So our partnership with Microsoft is great.  I mean fabulous.  Microsoft makes a ton out of everything of what Citrix does and they give us scale and we basically take the platform, extend its features set. We’ve done this for years.  It turned out to what XenSource was doing in Virtualization with Microsoft, very similar to the traditional Citrix model of working closely with Microsoft to extend the platform and deliver a bunch of features.  So we do that today and so we’re partner in Virtualization for XenDesktop and runs great on Hyper-V, runs great on XenServer and you know, that’s a terrific partnership.  We’ve partnered also in the area of Virtualization generally and interoperability is key. But XenServer in the platinum edition, not generally known, has the ability to run VMs on VMware or Hyper-V or Xen or even bare metal. Okay, so once you’ve taken your VMs and centralized them into a central repository, we can boot them and run them on anything, right?  Which allows us to extend the concept of Virtualization beyond just Xen, to other hypervisors and even bare metal.

(01:23) If we go back to the cloud concept, because that has been buzzing this industry for a few months now.  What I find quite intriguing is that there’s no standards.  Every cloud has its own APIs and with VMware launching its newest product line (vCloud).  It’s not very clear what those APIs are going to look like, nor when we’re going to have them.  Xen is also moving in that direction with CCC or C3 (Citrix Cloud Center).

Yeah, though not from an API perspective. I agree with you that the APIs are an important one and the ABI.  That is compatibility between the enterprises that counts a big deal. The VMware announcement yesterday, the demonstration around the clouds, the big bullet point on Paul Maritz slide was compatibility, okay? Which basically says that every cloud is going to have to buy by VMware.  You know what?  It’s just not going to happen, okay?  So compatibility is an important concern.  It’s really important that enterprise that  adopt Virtualization know that their VMs will run great in their enterprise but also in the cloud and if the only way we can achieve that is if everybody buys VMware, I can tell you the industry is sunk.  That’s not going to happen.  So compatibility is an important consideration.  OVF is a great component of that and I think it gives us a good way of migrating that whole process.

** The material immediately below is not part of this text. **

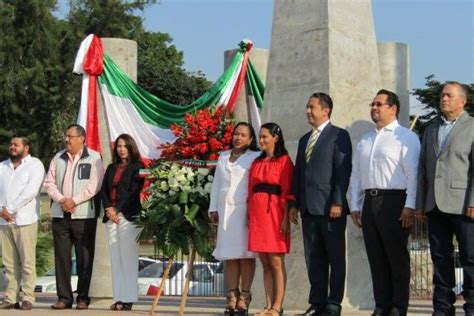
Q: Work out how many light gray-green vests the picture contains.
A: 1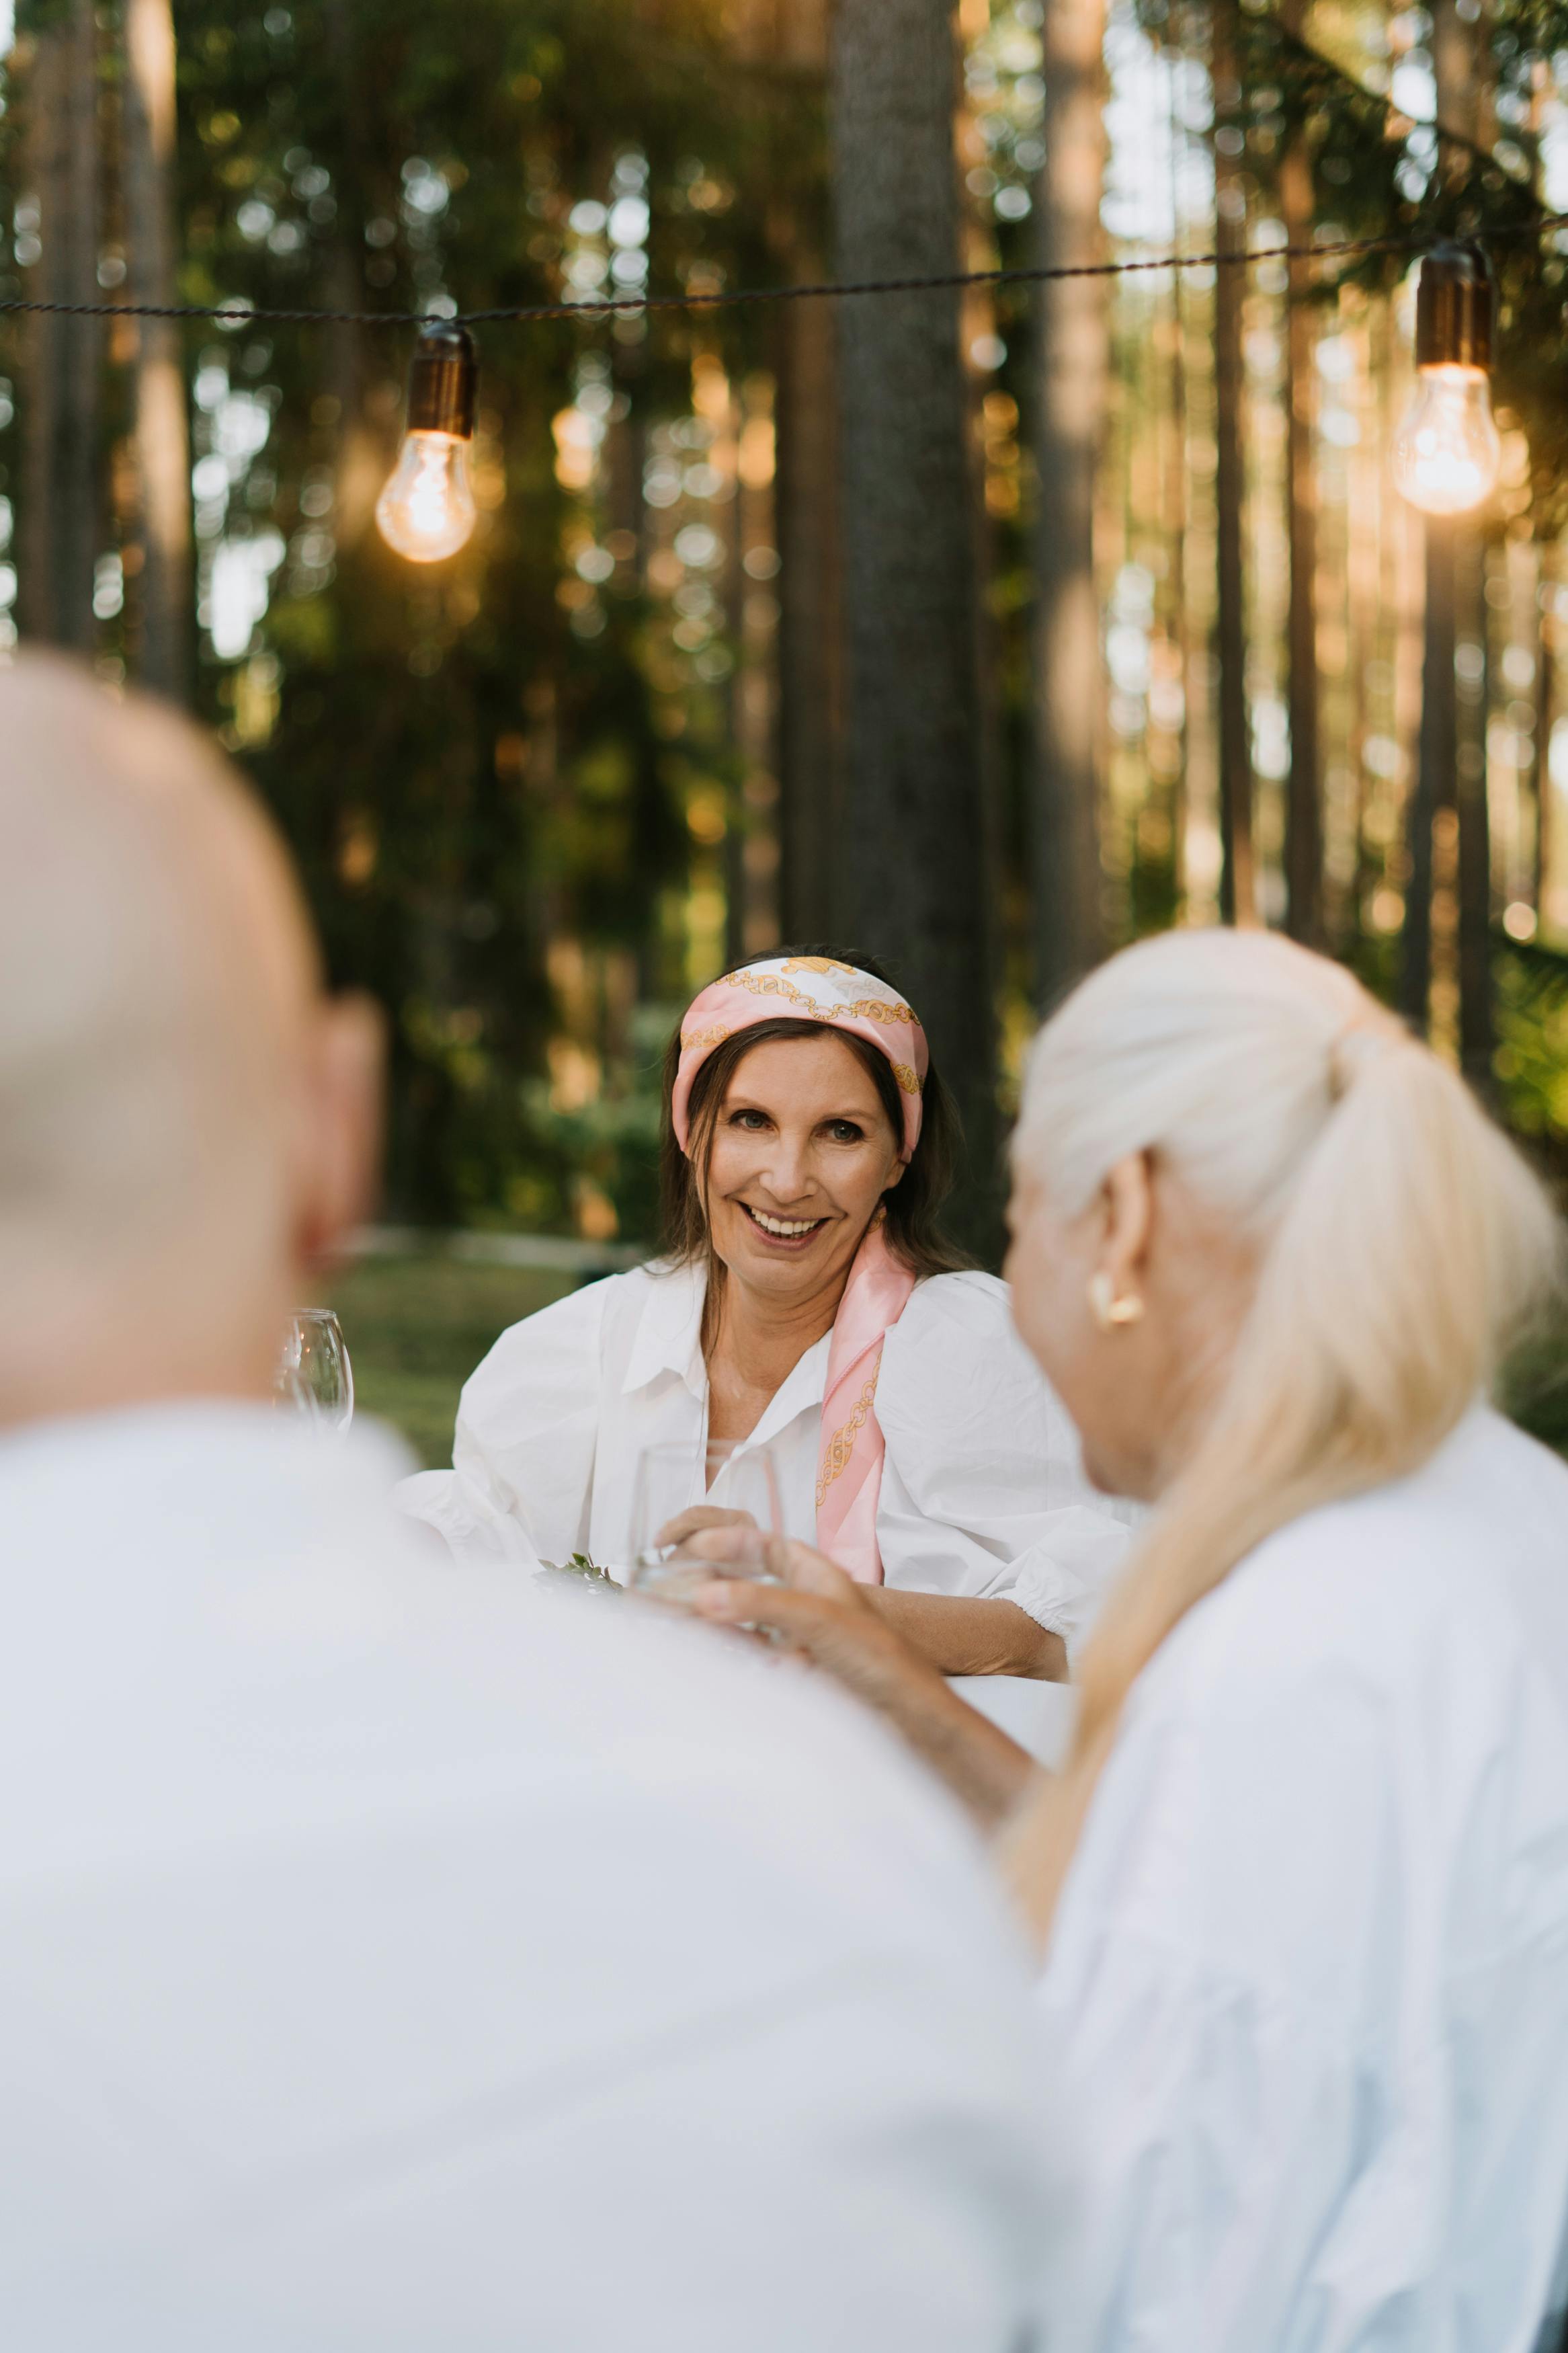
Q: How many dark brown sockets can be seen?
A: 2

(02:43)  Do you think that the DMTF is a good standards body to also look into APIs that the vendors agree upon from Amazon to Citrix?

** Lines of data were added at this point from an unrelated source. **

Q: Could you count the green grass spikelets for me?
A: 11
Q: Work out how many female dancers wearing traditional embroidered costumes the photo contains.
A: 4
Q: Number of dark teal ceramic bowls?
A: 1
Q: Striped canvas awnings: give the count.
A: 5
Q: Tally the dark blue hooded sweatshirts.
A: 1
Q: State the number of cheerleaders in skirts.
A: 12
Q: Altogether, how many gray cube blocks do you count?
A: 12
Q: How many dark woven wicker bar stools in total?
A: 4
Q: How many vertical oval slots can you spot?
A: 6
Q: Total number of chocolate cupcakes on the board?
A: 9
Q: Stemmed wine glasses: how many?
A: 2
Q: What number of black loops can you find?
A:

(02:50) Simon Crosby:  I’m not so sure about the Amazon guys. You should go out and speak to Werner on that. But in general, you know Amazon is very open to moving towards standard based APIs, kind of an innovator out there. But VMware, to give them credit, is doing a great job in the DMTF.  They really are.  So, I got to tell you that I’m not a fan of LibVirt you know in the Linux world, it doesn’t have strong semantics.  It doesn’t have like a well-defined API or ABI but the DMTF world is moving forward terrifically, yeah very good.

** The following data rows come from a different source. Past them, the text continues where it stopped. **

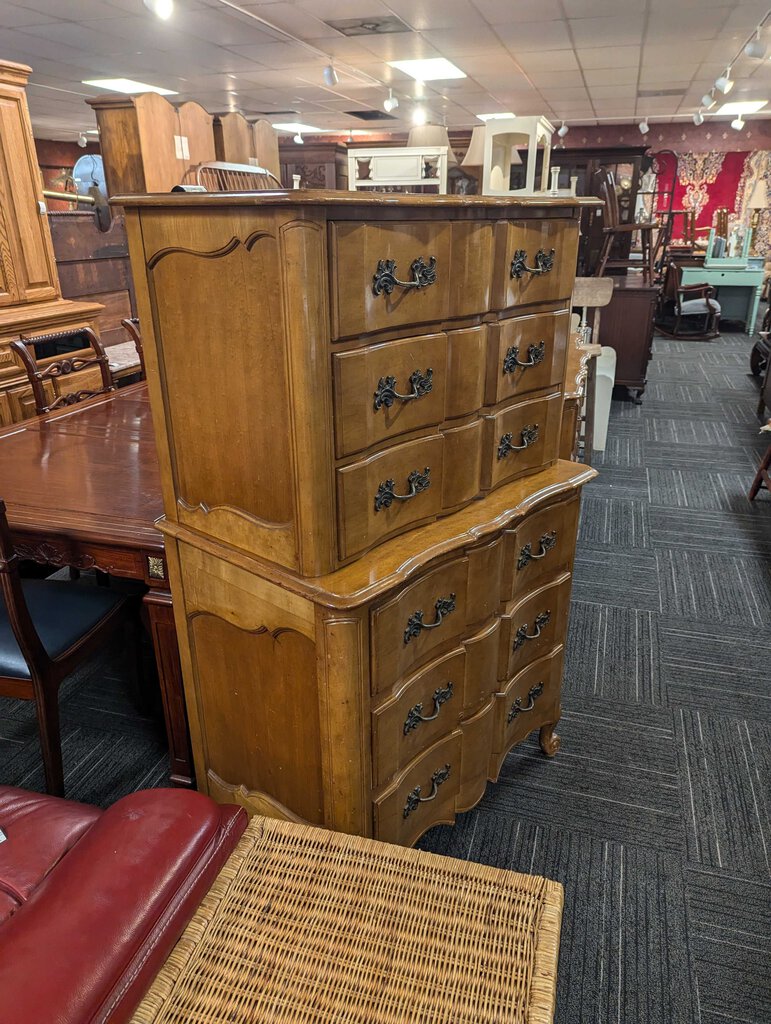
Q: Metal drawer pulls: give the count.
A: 12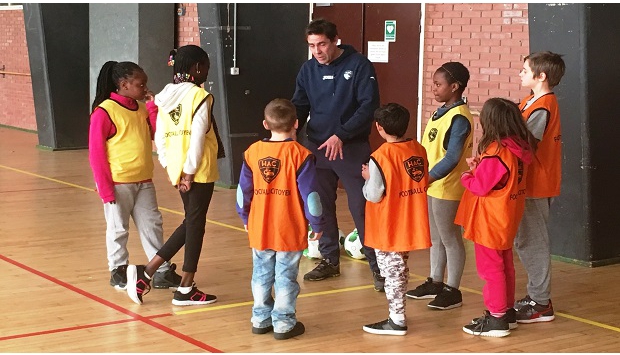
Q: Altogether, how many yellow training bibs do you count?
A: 3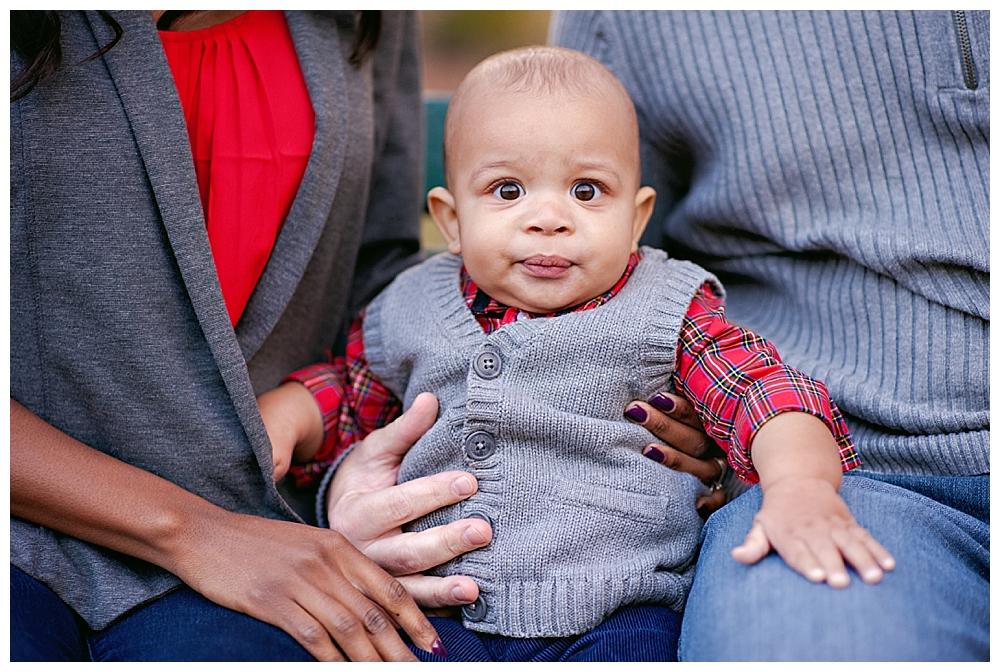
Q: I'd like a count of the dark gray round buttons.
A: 4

(03:24) Virtualization was a way of abstracting. Now clouds are another way of abstracting?

They are just another hypervisor platform for me.

(03:34) What about an OS.  What would be your definition, VMware is calling it an OS? 

Oh, the data center OS?

(03:42) Interviewer:  How do you define such an OS?  Do you consider it an OS, a framework or an API set?

You know what?  I think it’s vaporware, right?  So let’s be real for a bit, there are several key things that people want to achieve.  They want to achieve greater agility, greater dynamism, and greater security. There are a lot of ways to get there. But defining a data center OS based on a product which has got a single point of failure, isn’t the way to get there.  There are very interesting technologies that one can bring to solve that problem. In general, I don’t think they (VMware) have them.  Now, it differs between enterprises and clouds on how you want to do this. Enterprise IT runs in a very different way than the cloud.  So we know today that NetScalers drives automatically very large files, that is we can use NetScalers sitting in the application hard drive to dynamically move traffic between machines whenever machine fails, between data center whenever data center fails and on the fly bring up new VMs and servers on the basis of need. Because we can watch the application response times and drive the data center in that way.  That is in particular like a kind of cloud architecture. There are some enterprise adopting it. But at data center OS which is built in the management domain out of a bunch of stuff which is really just managing software.  I don’t buy the concept.  It’s an important concept that people start to think about, that is agility and dynamism and data center reintroduce a whole bunch of complexities but it isn’t here yet.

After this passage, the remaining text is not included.